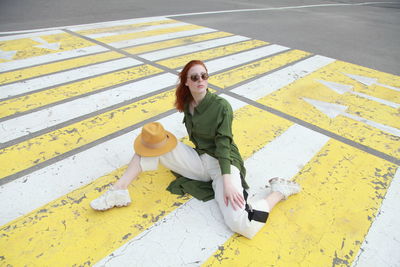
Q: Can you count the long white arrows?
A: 3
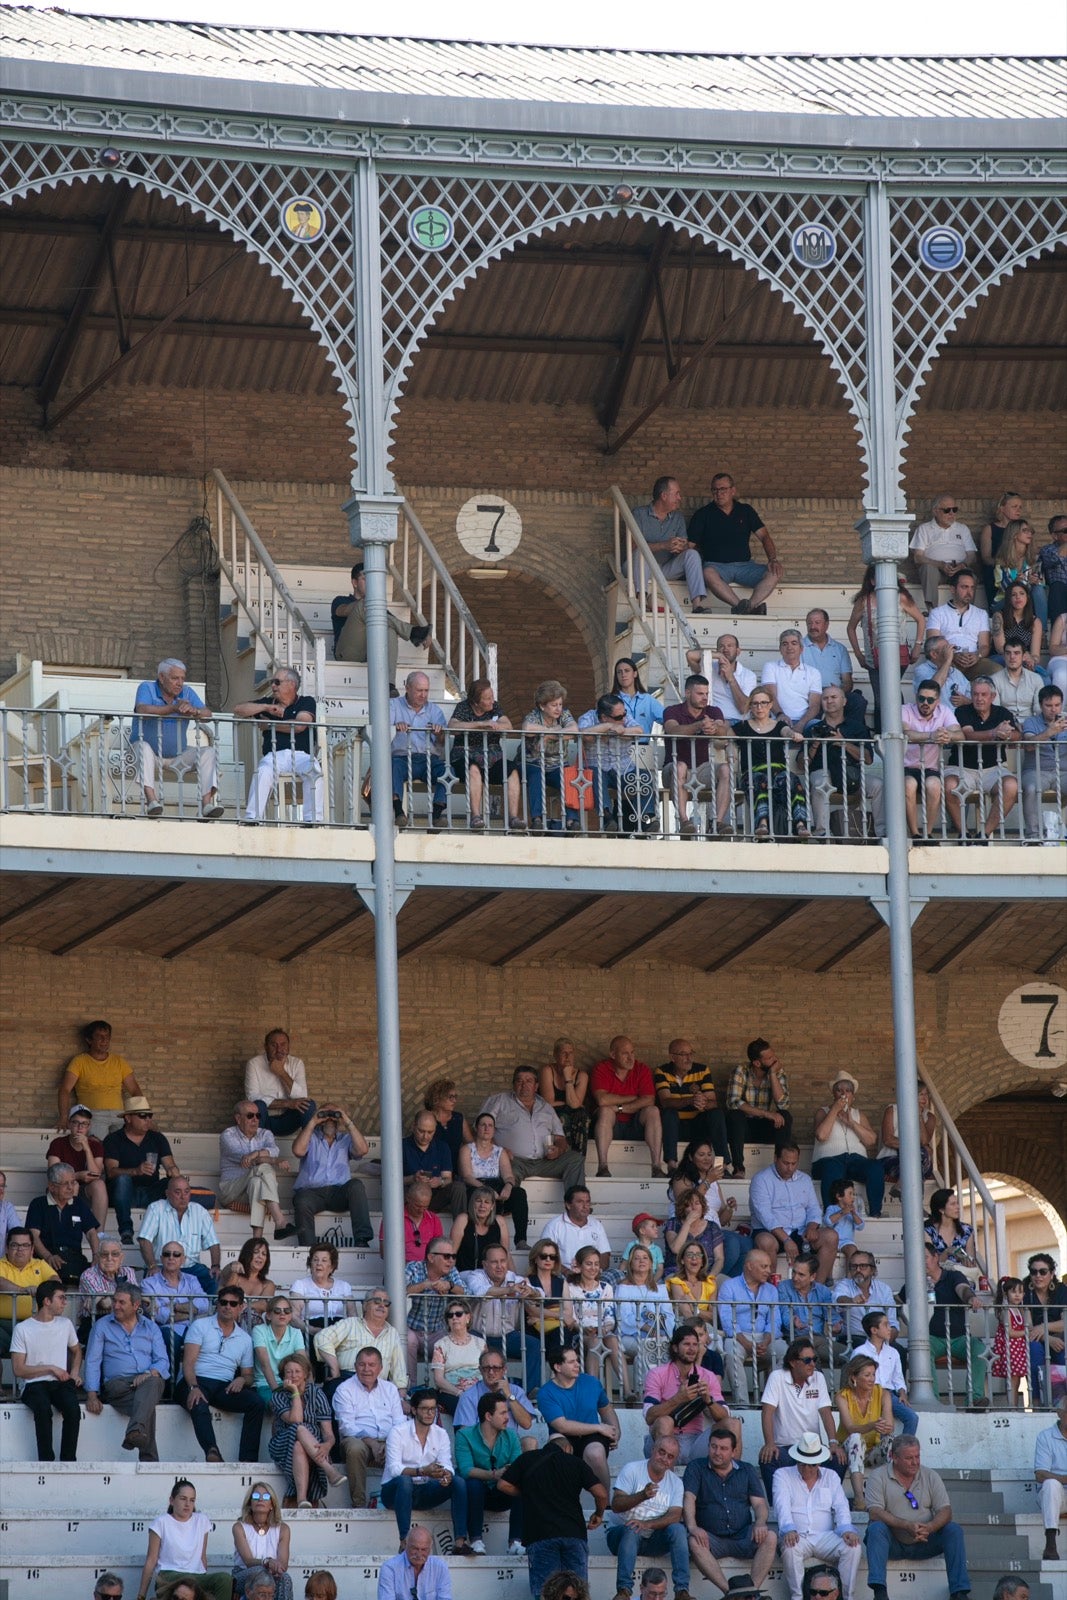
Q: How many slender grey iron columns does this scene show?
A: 2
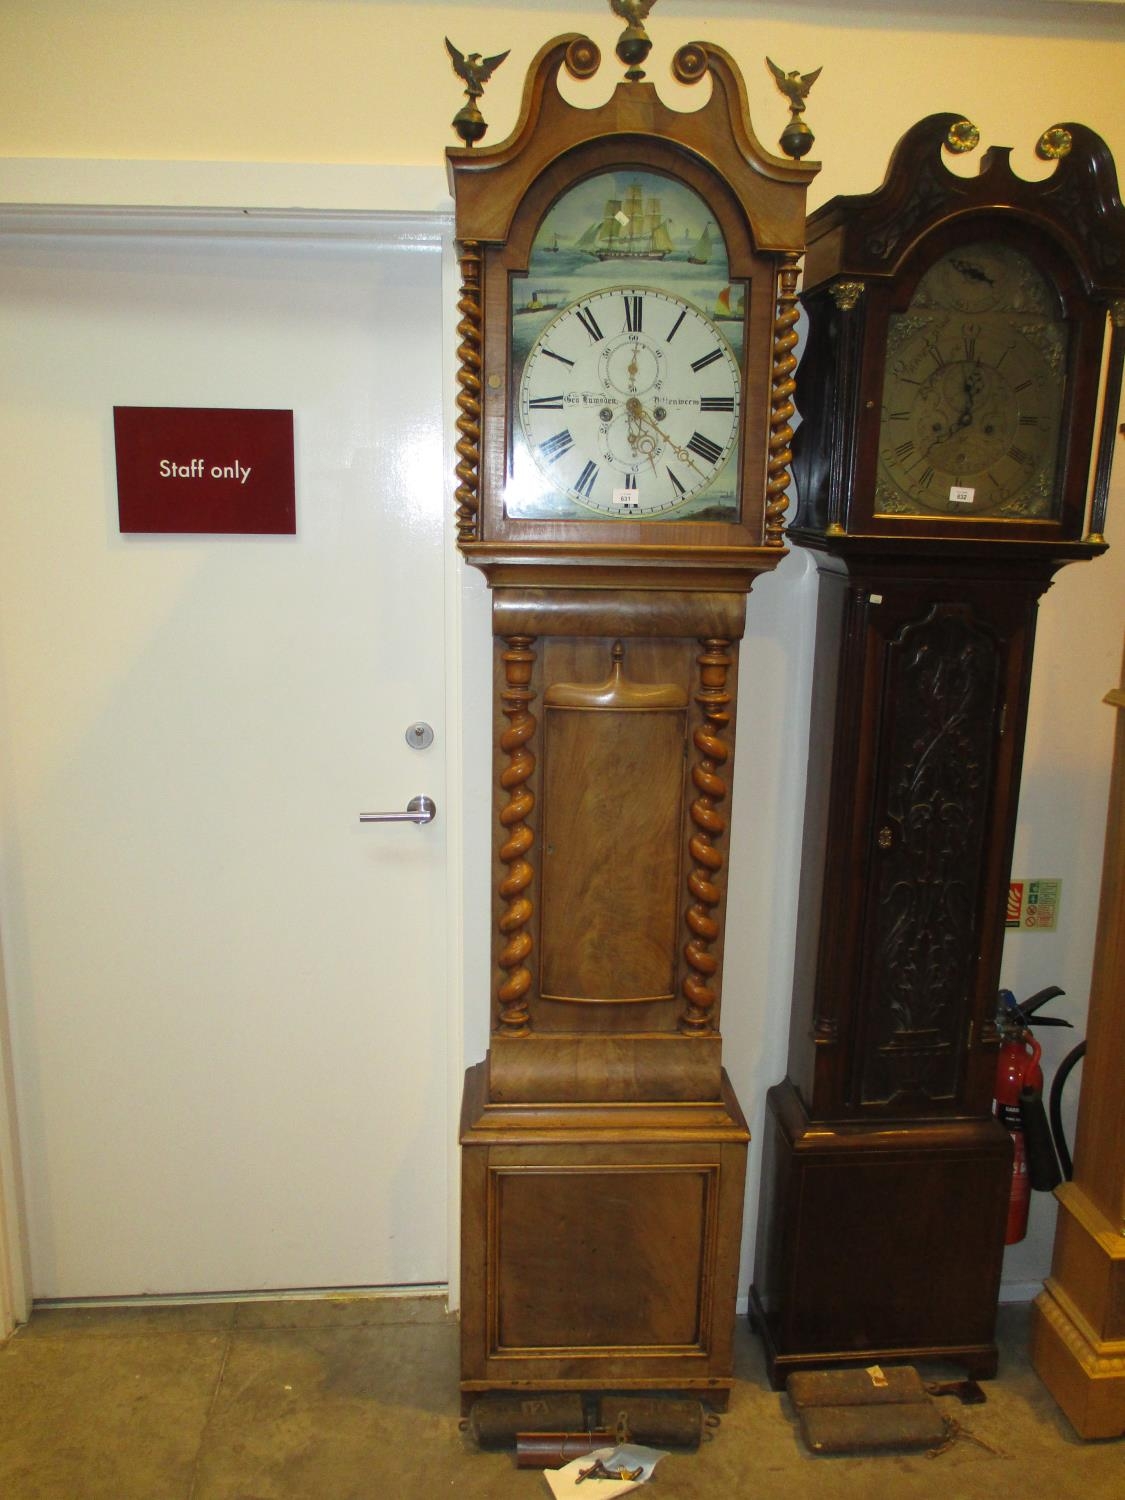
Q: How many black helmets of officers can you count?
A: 0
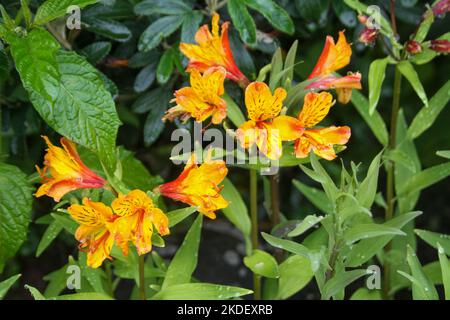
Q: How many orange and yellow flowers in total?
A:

> Exercise
Repeat the material verbatim but without any of its pictures.

> Output for this exercise
Q: Can you count the long white arrows?
A: 3
Q: How many slender grey iron columns does this scene show?
A: 2
Q: How many black helmets of officers can you count?
A: 0
Q: How many orange and yellow flowers in total?
A:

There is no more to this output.